In the last decades, it has embarked upon campaigns to end its misery. First, to be returned to River Cess after a tax row in 1938 saw then-President Edwin James Barclay place the district under Nimba County. With the quest highly unlikely achievable, the district—which has a population of 7,744 people, according to the 2008 National Population and Housing Census—has turned its attention to a more ambitious goal.
“Please grant us independence, independence in the form and fashion of a county status. Please grant the Gbi Tribe an official and statutory recognition so that Gbi will be the 17th official tribe of the Republic of Liberia,” their petition read at the time.
“We are left behind in the Republic of Liberia,” said Paramount Chief Saturday Thomas in an interview with The DayLight through an interpreter. “Our action was to tell the President we are Liberians and deserve attention. We need our own superintendent and representatives who will pay attention to us.”
Weah asked the chiefs and elders to be patient. “The Constitution gives you the right to such demand, but this can be done through an act of legislation,” Weah told residents at the time. “For too long you have complained, and it was prudent to listen and grant your desire in accordance with the law. I want you to exercise patience and engage relevant authorities, including the Legislature to grant this request.” He toured the controversial farmland, with pictures and videos of him brushing bushes going viral on Facebook.
Things have not worked as villagers expected. Farming activities on the land this year were interrupted by prolonged rainfall. And the Liberia Agency for Community Empowerment (LACE) halted a 22-bedroom-clinic project for not meeting the standard of a health facility, according to villagers in Dorgbor Town, where the construction is ongoing.
“LACE stopped the project and promised to get back to us when things are finalized,” Michael Teah, the youth chairman of the community and its representative of the project. LACE did not respond to queries for comments on the project.
‘Elite land-grab’
The controversies over the land come at the time land rights campaigners are flagging a growing number of “elite land-grabs” in a state whose land history involves several battles with rural communities as far back as its establishment in the early 1820s. Last month, the Civil Society Land Rights Working Group (CSO-LRWG) criticized the Liberia Land Authority for being too slow to formulate regulations for the implementation of the law, three years after its creation.

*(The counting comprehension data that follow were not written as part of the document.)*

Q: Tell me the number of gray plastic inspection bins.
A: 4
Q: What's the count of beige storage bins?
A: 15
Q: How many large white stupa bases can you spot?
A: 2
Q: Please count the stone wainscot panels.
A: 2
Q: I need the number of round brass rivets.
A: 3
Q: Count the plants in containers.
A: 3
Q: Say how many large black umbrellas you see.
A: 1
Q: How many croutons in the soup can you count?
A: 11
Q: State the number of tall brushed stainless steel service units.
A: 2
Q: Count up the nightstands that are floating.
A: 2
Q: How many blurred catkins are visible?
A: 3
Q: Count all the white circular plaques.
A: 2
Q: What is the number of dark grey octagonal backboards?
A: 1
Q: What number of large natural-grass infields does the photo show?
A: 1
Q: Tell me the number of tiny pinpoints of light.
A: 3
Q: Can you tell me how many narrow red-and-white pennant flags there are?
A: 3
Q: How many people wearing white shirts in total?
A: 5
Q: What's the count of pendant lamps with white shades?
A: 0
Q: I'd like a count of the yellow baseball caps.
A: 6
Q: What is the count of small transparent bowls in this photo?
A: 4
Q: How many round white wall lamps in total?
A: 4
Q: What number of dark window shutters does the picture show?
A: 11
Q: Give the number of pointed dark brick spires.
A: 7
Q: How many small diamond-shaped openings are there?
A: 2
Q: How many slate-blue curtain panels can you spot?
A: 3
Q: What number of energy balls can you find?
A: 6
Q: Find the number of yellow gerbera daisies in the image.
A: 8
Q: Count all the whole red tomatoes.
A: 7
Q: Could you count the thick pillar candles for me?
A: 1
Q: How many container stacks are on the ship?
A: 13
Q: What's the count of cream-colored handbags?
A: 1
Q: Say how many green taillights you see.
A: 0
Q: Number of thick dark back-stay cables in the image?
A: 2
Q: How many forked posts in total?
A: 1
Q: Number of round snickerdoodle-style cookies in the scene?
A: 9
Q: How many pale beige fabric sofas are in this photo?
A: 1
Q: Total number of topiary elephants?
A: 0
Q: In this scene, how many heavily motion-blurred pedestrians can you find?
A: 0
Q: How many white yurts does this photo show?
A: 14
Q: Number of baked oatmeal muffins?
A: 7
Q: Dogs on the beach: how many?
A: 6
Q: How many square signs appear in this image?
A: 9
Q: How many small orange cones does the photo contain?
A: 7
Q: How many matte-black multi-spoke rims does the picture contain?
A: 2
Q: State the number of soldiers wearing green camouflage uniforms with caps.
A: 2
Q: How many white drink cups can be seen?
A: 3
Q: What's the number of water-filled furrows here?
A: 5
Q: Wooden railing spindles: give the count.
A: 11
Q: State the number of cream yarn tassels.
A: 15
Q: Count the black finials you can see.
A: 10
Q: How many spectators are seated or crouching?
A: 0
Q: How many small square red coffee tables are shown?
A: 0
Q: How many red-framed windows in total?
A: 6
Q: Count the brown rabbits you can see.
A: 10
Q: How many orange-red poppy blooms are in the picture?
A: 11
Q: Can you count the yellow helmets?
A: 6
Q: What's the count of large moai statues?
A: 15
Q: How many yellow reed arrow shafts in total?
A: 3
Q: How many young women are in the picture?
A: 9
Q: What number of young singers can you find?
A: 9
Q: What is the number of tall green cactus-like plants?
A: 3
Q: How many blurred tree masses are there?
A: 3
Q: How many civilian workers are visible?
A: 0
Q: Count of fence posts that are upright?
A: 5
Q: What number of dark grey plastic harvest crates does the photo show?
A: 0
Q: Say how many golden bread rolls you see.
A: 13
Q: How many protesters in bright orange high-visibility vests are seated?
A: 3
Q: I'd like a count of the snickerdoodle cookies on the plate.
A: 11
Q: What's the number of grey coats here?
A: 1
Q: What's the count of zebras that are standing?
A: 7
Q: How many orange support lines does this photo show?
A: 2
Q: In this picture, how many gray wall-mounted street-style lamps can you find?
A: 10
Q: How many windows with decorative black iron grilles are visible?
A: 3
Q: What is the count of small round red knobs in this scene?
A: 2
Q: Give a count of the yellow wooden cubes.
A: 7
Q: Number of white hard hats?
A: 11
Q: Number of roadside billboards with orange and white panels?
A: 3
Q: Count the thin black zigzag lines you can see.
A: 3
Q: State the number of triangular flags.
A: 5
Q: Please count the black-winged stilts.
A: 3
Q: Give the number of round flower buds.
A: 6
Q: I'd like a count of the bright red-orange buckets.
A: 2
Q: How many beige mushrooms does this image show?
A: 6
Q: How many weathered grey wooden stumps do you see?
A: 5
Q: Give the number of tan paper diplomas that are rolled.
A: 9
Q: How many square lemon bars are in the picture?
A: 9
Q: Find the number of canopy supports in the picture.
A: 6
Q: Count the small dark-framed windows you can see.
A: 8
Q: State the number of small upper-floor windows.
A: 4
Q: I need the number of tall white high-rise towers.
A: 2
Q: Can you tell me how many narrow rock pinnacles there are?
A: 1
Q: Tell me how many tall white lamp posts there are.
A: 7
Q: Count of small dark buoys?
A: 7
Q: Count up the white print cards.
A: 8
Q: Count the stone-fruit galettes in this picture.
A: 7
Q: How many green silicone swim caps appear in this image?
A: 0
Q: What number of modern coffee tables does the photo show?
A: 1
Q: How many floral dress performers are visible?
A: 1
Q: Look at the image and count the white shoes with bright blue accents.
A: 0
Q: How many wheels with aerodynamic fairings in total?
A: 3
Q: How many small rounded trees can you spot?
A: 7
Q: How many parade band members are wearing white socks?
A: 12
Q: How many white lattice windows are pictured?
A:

The group warned of countrywide land conflicts, calling on the Liberia Land Authority (LLA) to speed up the development of regulations to enforce the law.
“This is an important case that should trigger serious discussions about implementing the land rights law, starting with drafting regulations,” said Ali Kaba, one of the crafters of the law and now a Ph.D. scholar in development studies at the American University in Washington D.C.
“Elite land-grab undermines the intent of the Land Rights Act,” said Nora Bowier of the Sustainable Development Institute (SDI). “It worsens poverty as it deprives communities of their rights to a fair deal and economic benefits from their land and resources.”
The Executive Mansion declined to comment on the land matter. It recommended The DayLight to the Ministry of Information, Cultural Affairs, and Tourism, which, likewise, refused to comment on the matter.
The story is part of The DayLight’s Land-grab Reporting Series.